Source: Indian Express, Indian Express

  • Prelims: Current events of international importance(India-US relations), iCET, Defence Framework Agreement etc
  • Mains GS Paper II: Bilateral, regional and global grouping involving India, Significance of Indo-Pacific for India etc



  • Michael Pillsbury, a foreign policy strategist: “Not only has China’s rise happened right under our noses, but also the US and the West have helped the Chinese accomplish their goals from the beginning”.
    • He added: “The American public is unaware of the extent of covert cooperation between Washington and Beijing over the past forty years.”




India-US Relations:


  • India-U.S. bilateral relations have developed into a “global strategic partnership.
  • Relationship is based on:
    • Shared democratic values
    • Increasing convergence of interests on bilateral, regional and global issues.


Areas of Cooperation:


Initiative on Critical and Emerging Technologies (iCET) between India and US:

  • It involves collaboration in a range of areas including:
    • quantum computing
    • semiconductors
    • 5G and 6G wireless infrastructure
    • civilian space projects such as lunar exploration.
  • The two sides are focused on cooperation in defense production.
  • India and the US announced one concrete measure — the making of a fighter jet engine in India.


Challenges in relations:

  • Absence of any significant offer of high tech by the US to India, despite bilateral ties, growing steadily in warmth and closeness.
    • Instead the transfer of multiple advanced technologies, including submarine nuclear propulsion to Australia.


Accords and agreements,

  • Next Steps in Strategic Partnership” in 2004
  • Defence Framework Agreement” in 2005
  • “Indo-US Civil Nuclear Agreement” in 2008
  • “Defence Technology and Trade Initiative” in 2012
  • Major Defence Partner” status by US Congress in 2016
  • Institution of “2+2 talks” in 2018.
  • US-India Initiative on Critical and Emerging Technologies spearheaded by the National Security Councils (NSC) of the two countries”
  • Heads of ISRO and DRDO, recently held the first formal talks in Washington with their US counterparts


What are the advantages of  iCET?

  • It could become a “game changer” in catalyzing Indo-US technology cooperation
  • Persuading the US to lift existing export control restrictions
  • Encouraging the private sector of both countries to cooperate in sensitive sectors.
  • Dispel the cloud of mistrust that has hung over this relationship
  • Demonstrate a mutual commitment to investing in advanced technologies, such as quantum computing, AI and space, semiconductor design and manufacture.
  • Areas in which India’s defense industrial complex has been struggling for decades iCET must focus urgently.


Issues with them:

  • The Indo-US “strategic partnership: It has delivered only $22 billion worth of military hardware, purchased by India via the foreign military sales programme.

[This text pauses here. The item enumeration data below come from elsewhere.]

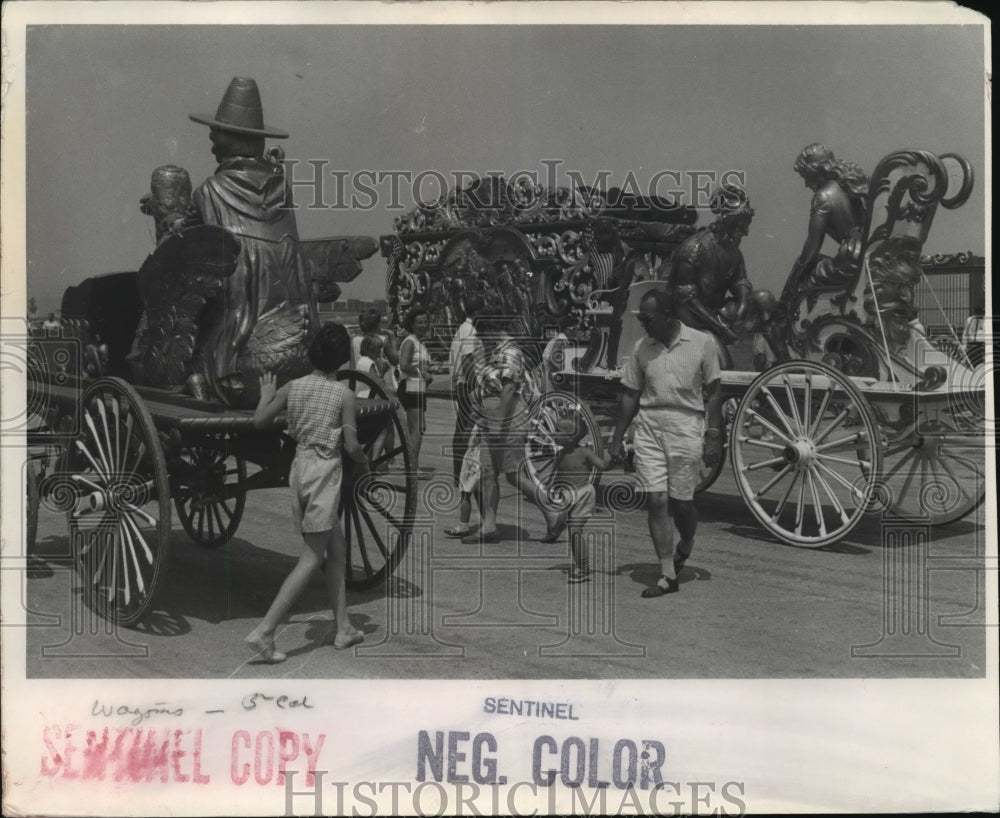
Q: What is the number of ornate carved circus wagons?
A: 3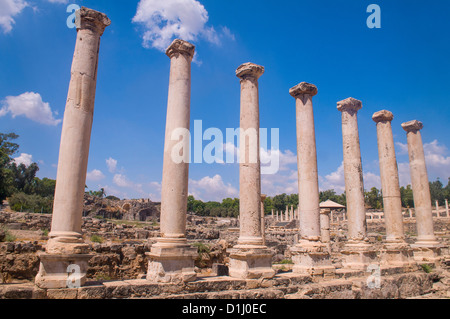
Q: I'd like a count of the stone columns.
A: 7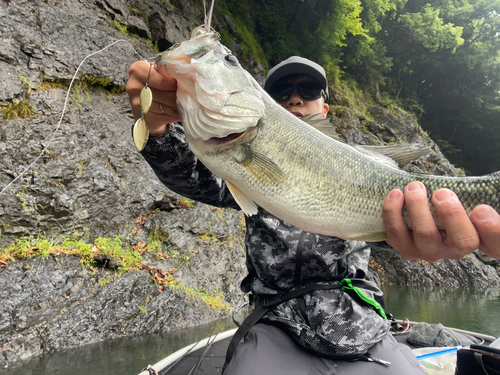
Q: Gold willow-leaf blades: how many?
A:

India’s defense industrial complex:

  • It comprises the DRDO, defense public sector undertakings (DPSU) and the (erstwhile) Ordnance Factory Board, with the Soviet/Russian arms industry.
  • Beginning in the mid-1960s, our DPSUs built, under license, 800 or more fighters of the MiG series along with about 2,000 aero engines, a few thousand battle-tanks, armored vehicles and their engines.


Consequence of  oversight or lapse:

  • Importer: India has remained amongst the world’s largest importer of arms
  • Buying from abroad weapons ranging from rifles and machine guns to battle tanks and fighters, and prime movers from diesel and aero engines to nuclear reactors.


Way Forward

  • Even though ownership of technology in the US may lie with the private sector, the US Arms Export Control Act not only requires clearances from the Departments of State and Defence for ToT but also imposes certain restrictions on the recipient state.
  • An unstated but significant, long-term objective of the iCET: To wean India off its dependency on Russian military hardware.
    • This is likely to face stiff resistance on various grounds from Moscow as well as from domestic quarters
  • The time has come for India to break free of Russia’s apron strings and regain “strategic autonomy” in international affairs.
  • India is in dire need of technology, the US industry remains firmly focused on trade.
    • India will, therefore, need to leverage its considerable purchases in the arms, energy, civil aviation, nuclear and other sectors in a holistic manner to extract technology from the US.
  • India must bear in mind that merely switching from Russian to American military hardware will be a case of “jumping from the frying pan into the fire”.
    • Atmanirbharta must remain our ultimate aim.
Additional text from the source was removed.